PROBLEM —
Copy out the records in full, word for word, without pictures.
━━━━
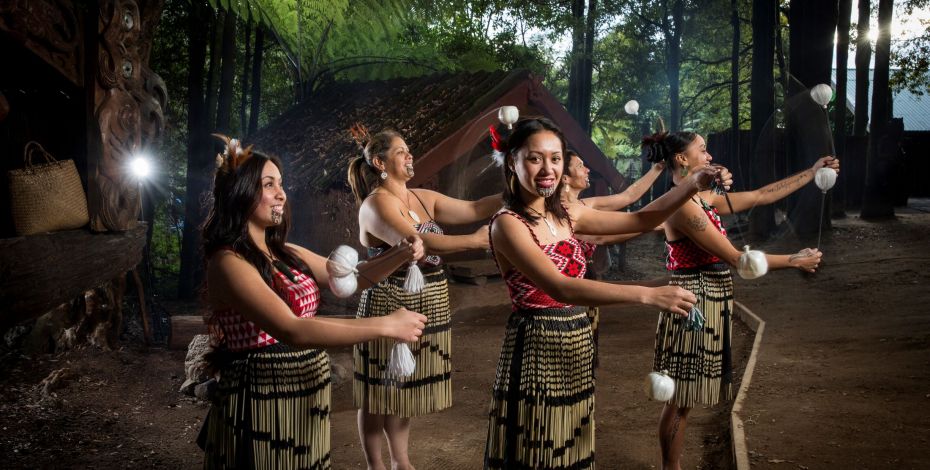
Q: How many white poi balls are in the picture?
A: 8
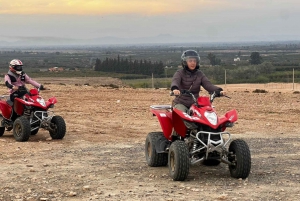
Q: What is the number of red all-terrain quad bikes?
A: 2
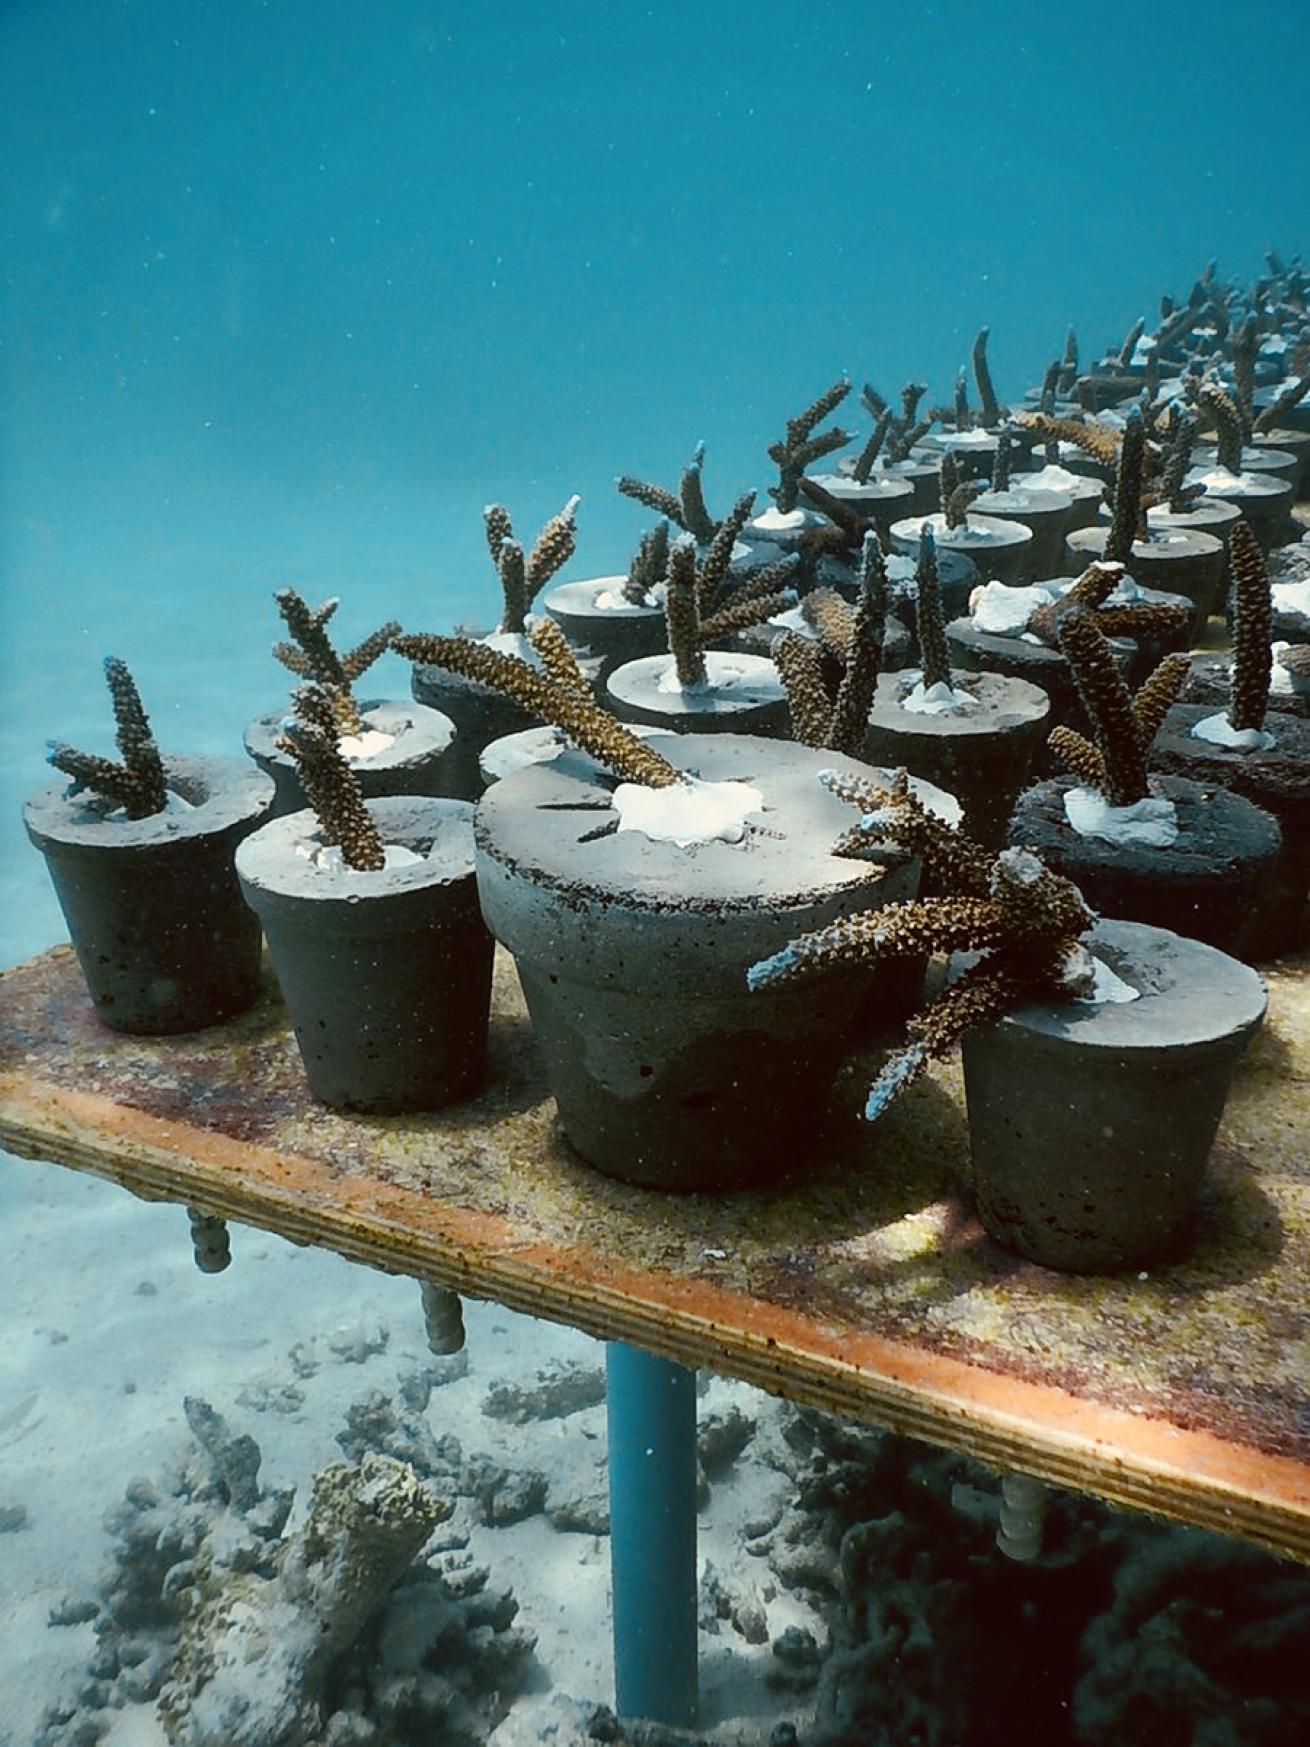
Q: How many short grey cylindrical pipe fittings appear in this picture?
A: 3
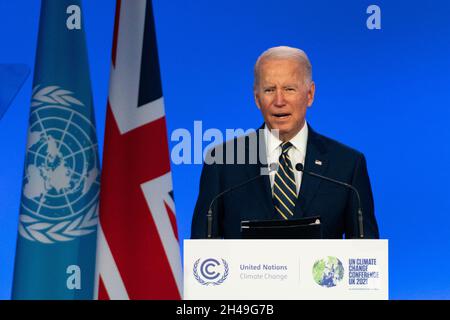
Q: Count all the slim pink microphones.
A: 0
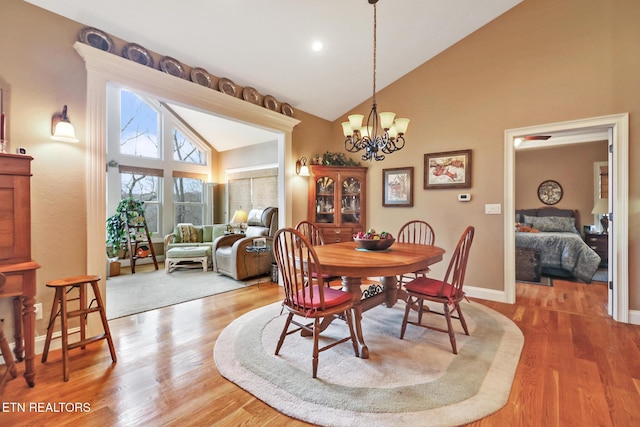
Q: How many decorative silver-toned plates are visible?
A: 8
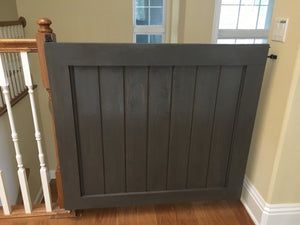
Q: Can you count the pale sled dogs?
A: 0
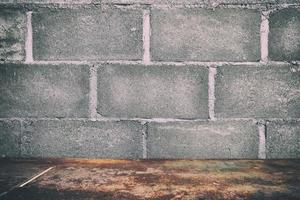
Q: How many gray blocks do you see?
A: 11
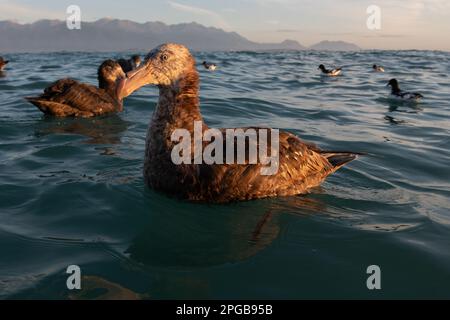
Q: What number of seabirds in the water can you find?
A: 8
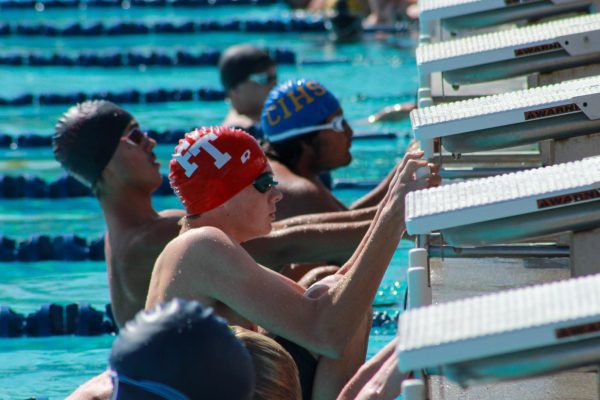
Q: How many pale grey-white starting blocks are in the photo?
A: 5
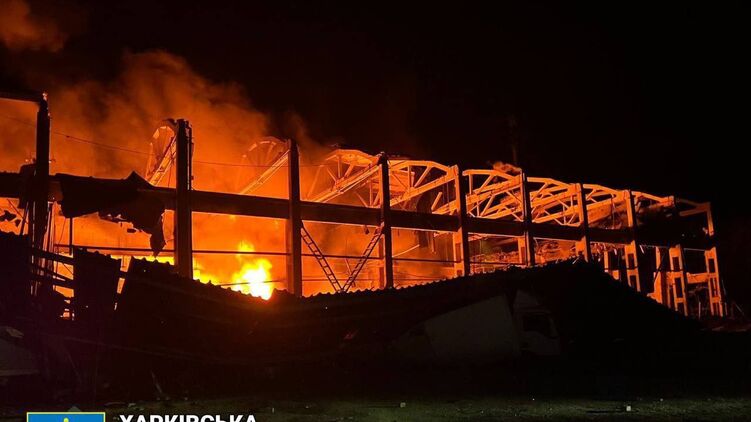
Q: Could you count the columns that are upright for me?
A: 10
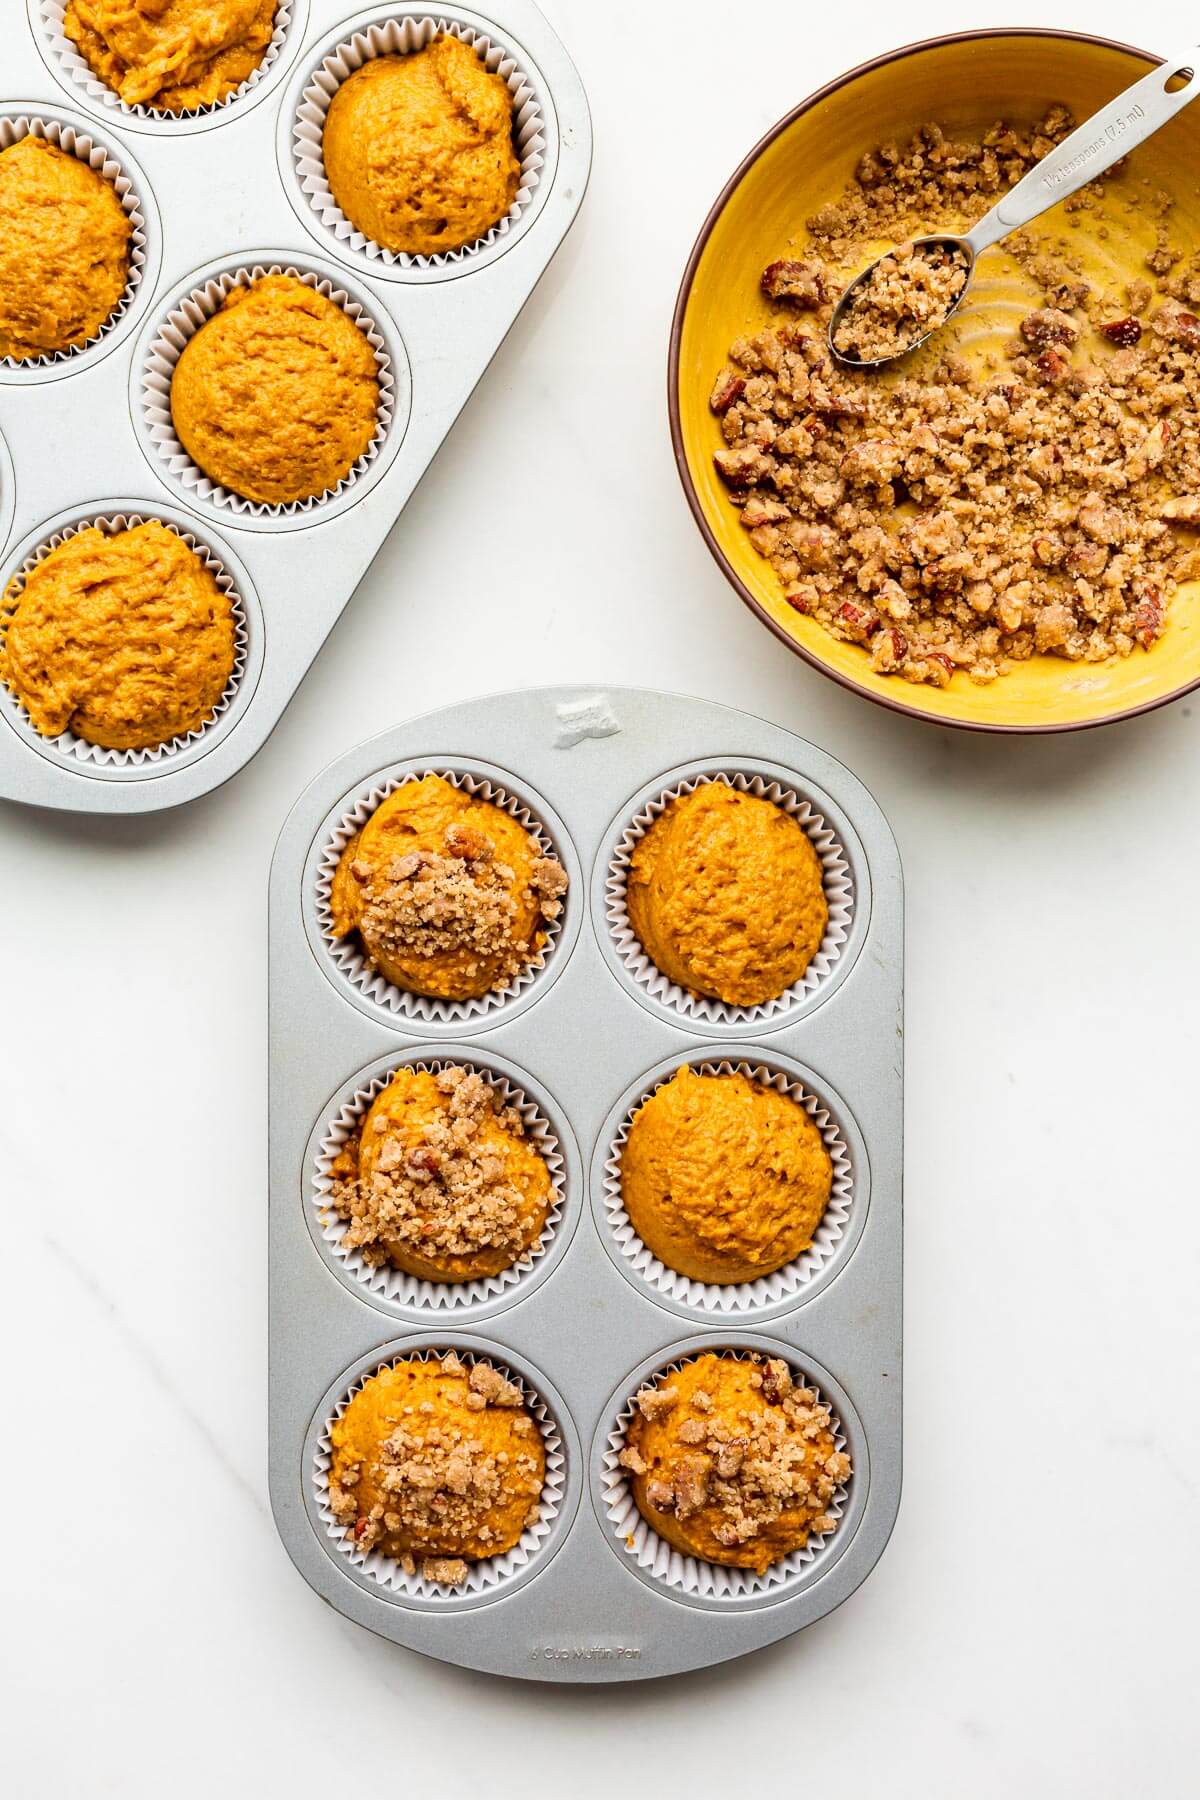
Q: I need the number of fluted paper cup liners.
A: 11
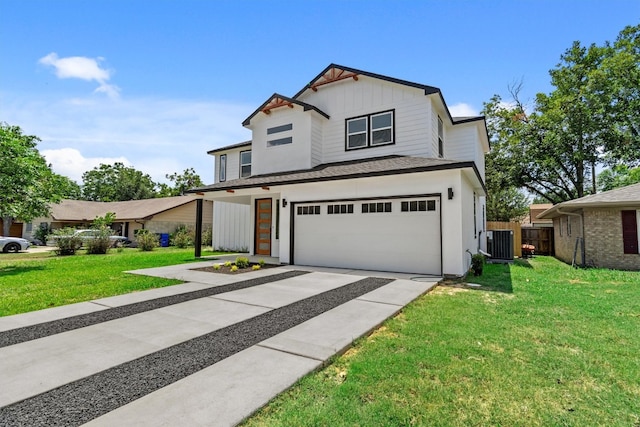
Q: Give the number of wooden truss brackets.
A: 2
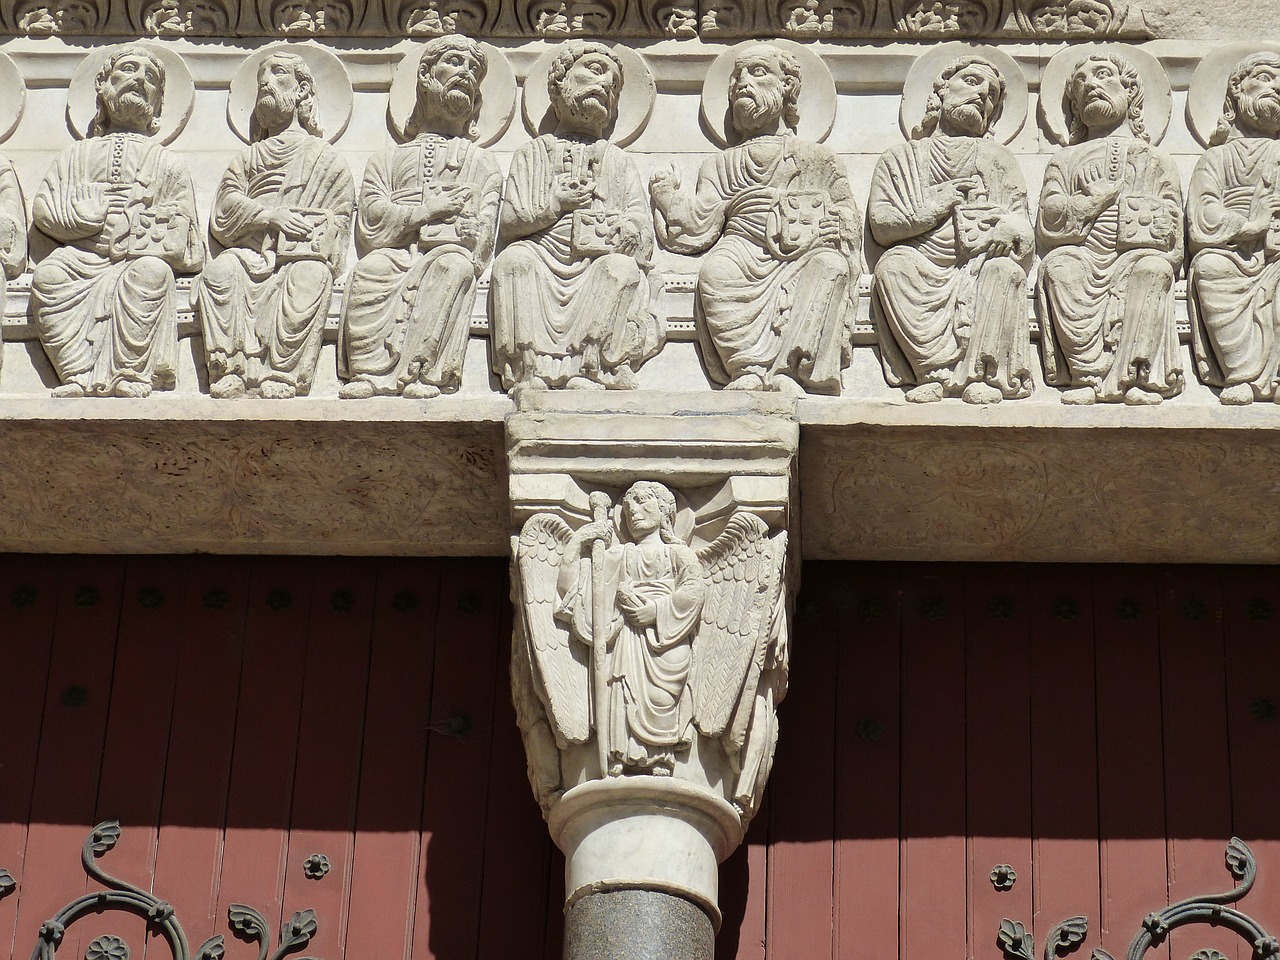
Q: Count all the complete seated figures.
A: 7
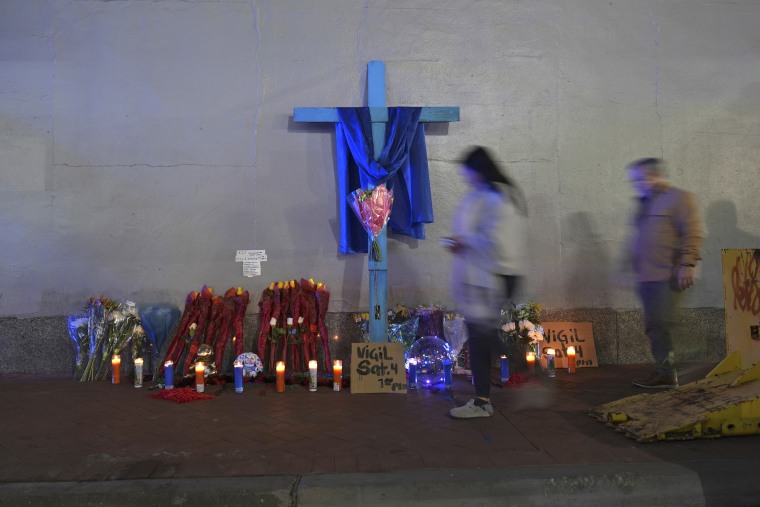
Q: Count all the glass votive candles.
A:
━━━━
TASK RESPONSE —
Q: How many white poi balls are in the picture?
A: 8
Q: What is the number of red all-terrain quad bikes?
A: 2
Q: How many short grey cylindrical pipe fittings appear in this picture?
A: 3
Q: Count all the slim pink microphones.
A: 0
Q: How many decorative silver-toned plates are visible?
A: 8
Q: Can you count the pale sled dogs?
A: 0
Q: How many gray blocks do you see?
A: 11
Q: What number of seabirds in the water can you find?
A: 8
Q: How many pale grey-white starting blocks are in the photo?
A: 5
Q: Could you count the columns that are upright for me?
A: 10
Q: I need the number of fluted paper cup liners.
A: 11
Q: Give the number of wooden truss brackets.
A: 2
Q: Count all the complete seated figures.
A: 7
Q: Count all the glass votive candles.
A:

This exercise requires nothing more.